Tuesday, March 17, 2009

No crap, Spurs could be heading for Europe

Tottenham's win at Aston Villa, combined with seventh-placed West Ham's failure to beat cellar dwellers West Brom on Monday night, has given Spurs fans a glimmer of hope that European football could return to White Hart Lane next season.

Manchester United winning the Carling Cup means seventh place in the Premiership will seal a spot in the revamped Europa League, next season's jazzed up Uefa Cup.

Spurs are now eleventh, just five points off European qualification with nine Premier League games remaining including clashes with fellow challengers West Ham and Everton.

There's been plenty of talk about Europe in north London over the past week.

Harry Redknapp, who said his buoyant side had demonstrated 'top-seven form' since his October arrival, has always maintained he fancies Arsenal to snare the final Champions League place but responded to the suggestion Tottenham's 2-1 win at Villa Park had done the club's bitter rivals a favour with a swipe.

"Some Tottenham fans said to me, 'I hope we don't win at Villa'," he chuckled after winning in the West Midlands. "I have never heard such crap in all my life."

The view that the Gunners will grab fourth place, however, was reinforced at an insipid Villa Park where the biggest cheer of the afternoon was reserved for the withdrawal of goal-shy Villa striker Gabby Agbonlahor.

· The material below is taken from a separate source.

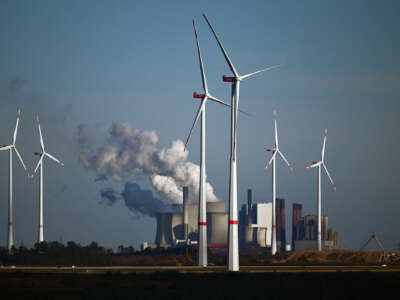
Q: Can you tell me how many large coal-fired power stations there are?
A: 1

As home fans were mocking one of their own, Spurs derided their opponent's Champions League credentials.

O'Neill had predicted Tottenham would become proper Premier League forces in the build-up to Sunday's game, but clearly didn't foresee the immediacy of his forecast.

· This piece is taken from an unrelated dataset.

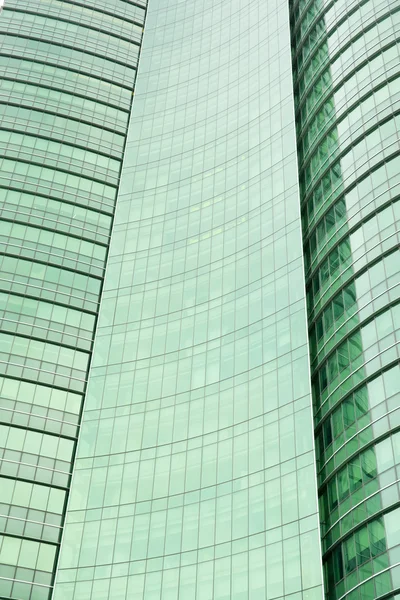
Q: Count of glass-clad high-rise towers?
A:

Many pundits now reckon the only way for Villa is down after Jermaine Jenas and Darren Bent scored early in each half to send O'Neill's side spiralling from the top four for the first time this year.

Villa, winless in seven, face Liverpool at Anfield, then Manchester United at Old Trafford in their next two league games.

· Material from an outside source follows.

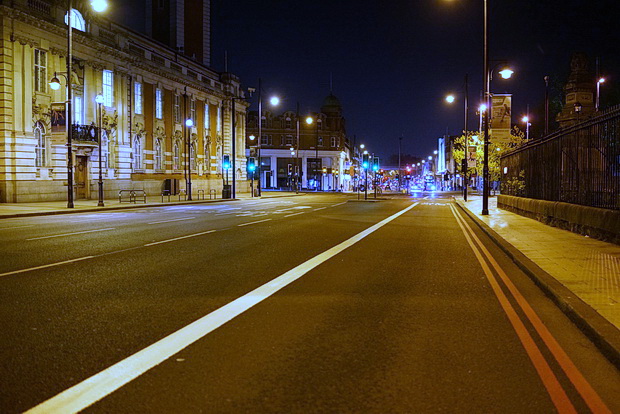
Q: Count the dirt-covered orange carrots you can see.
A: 0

But the more worrying scenario is that their chance of breaking into the top four on a more permanent basis also appears to be disappearing.

Wherever they finish up, Spurs, who spent £15m bringing Robbie Keane back to the Lane during the transfer window, and moneybags Manchester City look set to finish higher up the ladder next year.

Indeed Villa, who paid Wigan £3.5m for Emile Heskey in January, might not get close to any kind of European place next season barring significant investment in the summer.

Their problems stem from attack. Heskey's partnership with Agbonlahor should be a match made in heaven, but the England pair too often drift into the same channels to the growing frustration of Ashley Young, Villa's pre-eminent threat on the left.

The contrast with Tottenham's front two is stark. Keane is a natural organiser and dictates the shape of Spurs' attacking play, allowing Bent to focus simply on scoring as proved by Tottenham's decisive second.

For all his silverware with Celtic, O'Neill's biggest managerial test might just come between now and mid-May.